ところが数年前大きな災害が身の回りで起こり、普段のキャパシティを超えたストレスが数日かかったころです。
スーパーで何気なく梅酒を手に取り、ちょっと夕食のお供にと飲んだところから、食事の時間の飲酒がはじまりました。
はじめは夕食のときだけだった飲酒も、次第に夜テレビを見ながら、休みの日にお昼ごはんのときからと、時間も量も増えていきました。
それが2週間ほど続いたとき、はたとこれはアルコールを手放せなくなっているのではないかと気づきました。

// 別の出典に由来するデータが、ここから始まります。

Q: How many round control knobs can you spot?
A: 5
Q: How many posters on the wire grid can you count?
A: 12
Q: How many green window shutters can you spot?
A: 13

それに気づけたのは、自分の家族の大半がアルコールで苦しんでいたことを知って事実を認識していたからです。
「ああ、親と同じ飲み方をしている。カエルの子はカエルだな。」
そのことを自分で見たとき、手に持っていたお酒をすべてシンクに流しました。
それからは、1年に数回、小グラス1杯ほどしかお酒を口にすることがありません。
その当時の精神状態は、特に落ち込んでいたということもなく、災害の復旧のため仕事も早く終わっていて、ごはんも自炊してしっかり食べて、睡眠もきちんと取れて、普段よりも健康的な生活を送れて良いなと思っていたほどです。
それでも、日常のふとした瞬間から、お酒を毎日飲む生活になっていきました。それも、しばらく気付かないほど自然に。

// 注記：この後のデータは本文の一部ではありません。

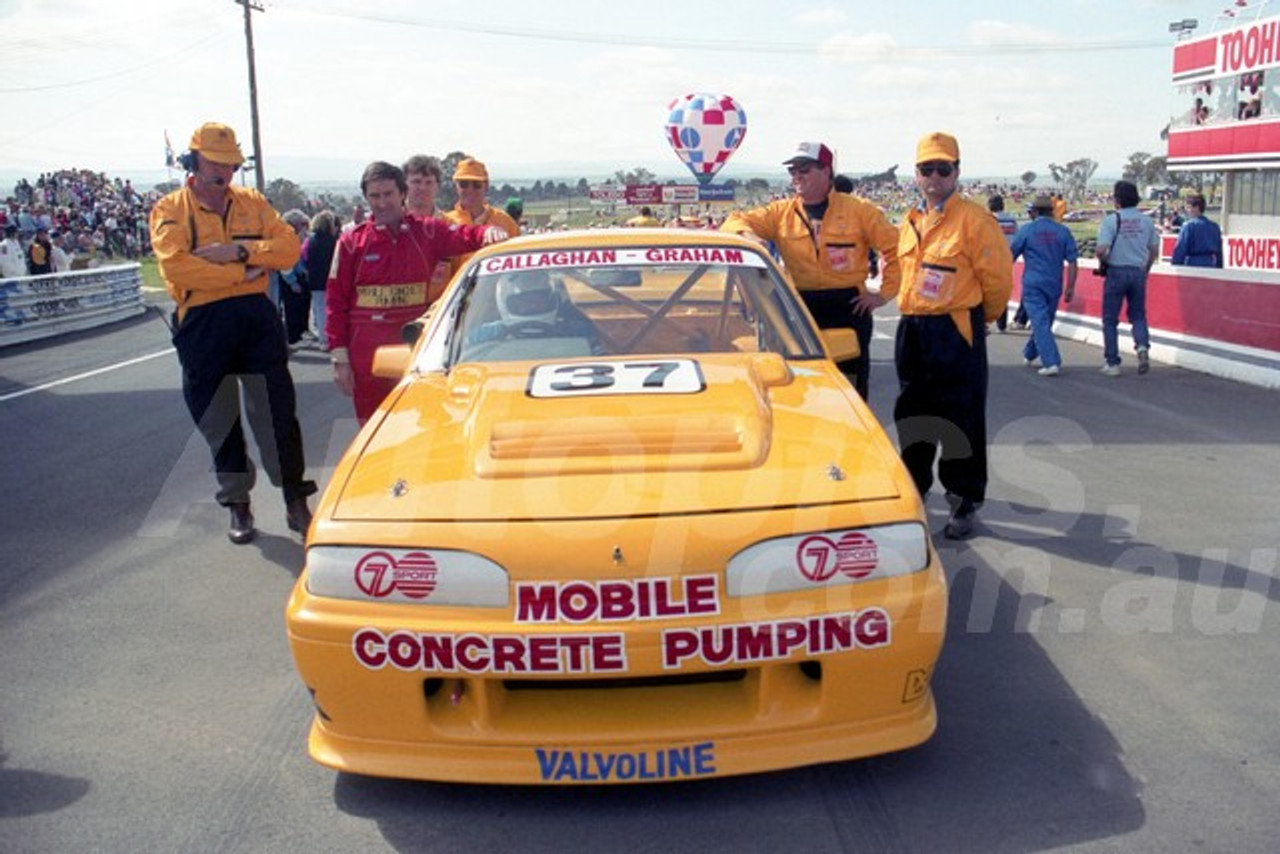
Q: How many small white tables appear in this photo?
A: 0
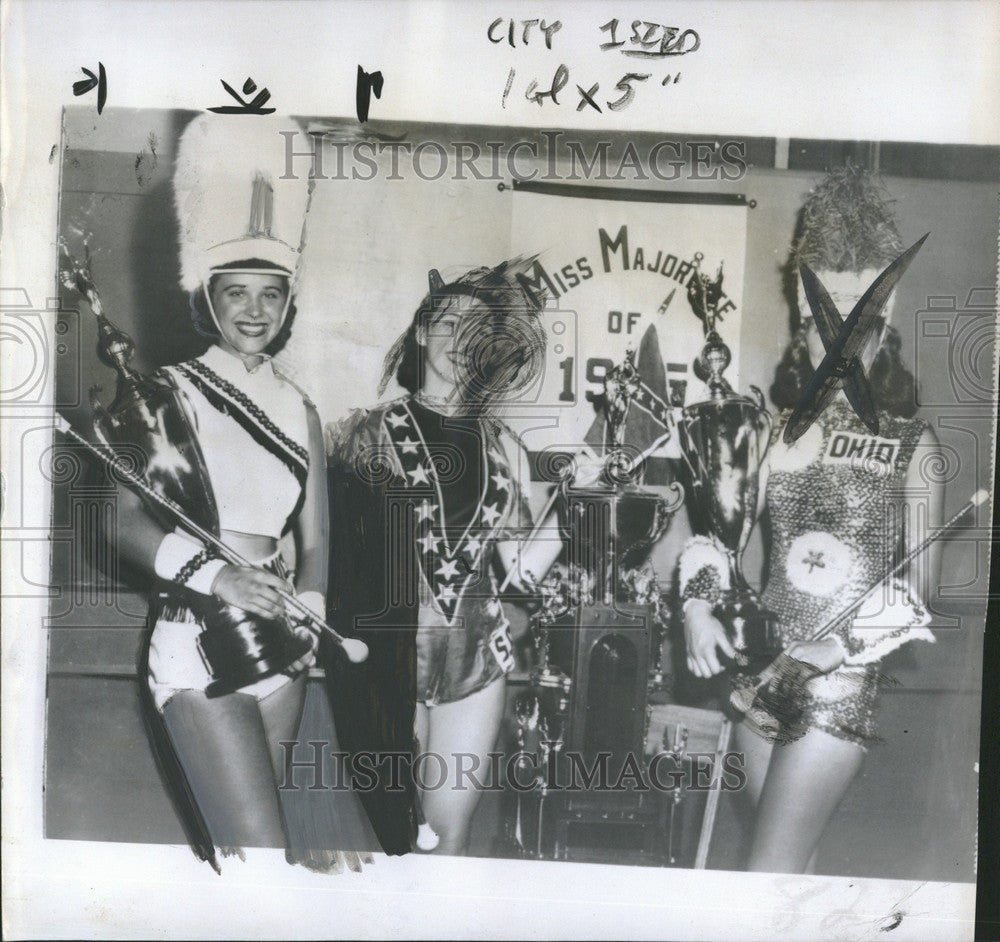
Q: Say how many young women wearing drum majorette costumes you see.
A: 3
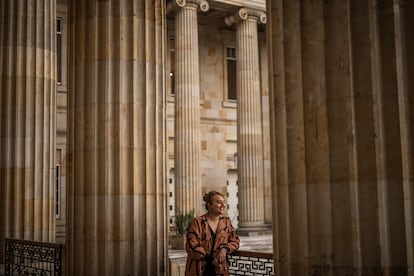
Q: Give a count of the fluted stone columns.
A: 5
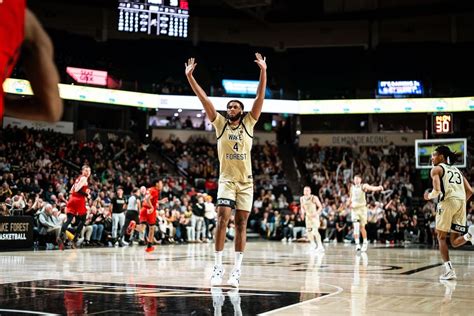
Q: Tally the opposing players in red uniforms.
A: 3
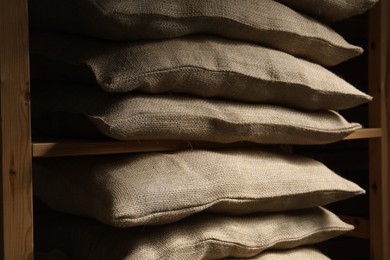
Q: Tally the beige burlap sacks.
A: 7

状況は少し非日常的だったかもしれませんし、家系が丸ごと依存症だったということも大きいと思います。
ただ、お酒にはまるきっかけやストレスはどこにでもころがっているのが現状です。
自分の家族を思い出してみて、お酒を飲むのが好きな人、飲むと人格が変わる人がいなかったでしょうか。
家族や家系にアルコール依存者がいたことを認識することは、自分を護る最後の砦に、すでにアルコールを手放せなくなった人はそこから抜け出す大きな一歩になります。
[前編] まとめ
アルコール依存症は、特別な病気ではありません。
認知されていない依存者は、国や世界の保健機関が発表している数倍、数十倍の人数になるのではないでしょうか。
なぜなら、私の家族は、毎日お酒を飲み、あるときは誰かを殴り、人が変わったようになり、関連する病気で亡くなっていますが、誰ひとりアルコール依存症だと診断されてはいないからです。
自分がアルコール依存症だと気付いた人も、気付くのが怖くてまたアルコールに逃げる人も、家族がアルコール依存で途方に暮れている人も、どうかまず自分に優しくしてください。
決して、自分が悪いと、自分のせいだと責めないでください。
ジャッジはすべての治癒を遅らせます。
私もアルコール依存の家族に育てられ、地獄のような日々を生き抜き、その傷と大人になりきれない未熟さに気付きながらも、まだまだ自分に優しくできない、果てしない治癒の途上にいる人間の一人です。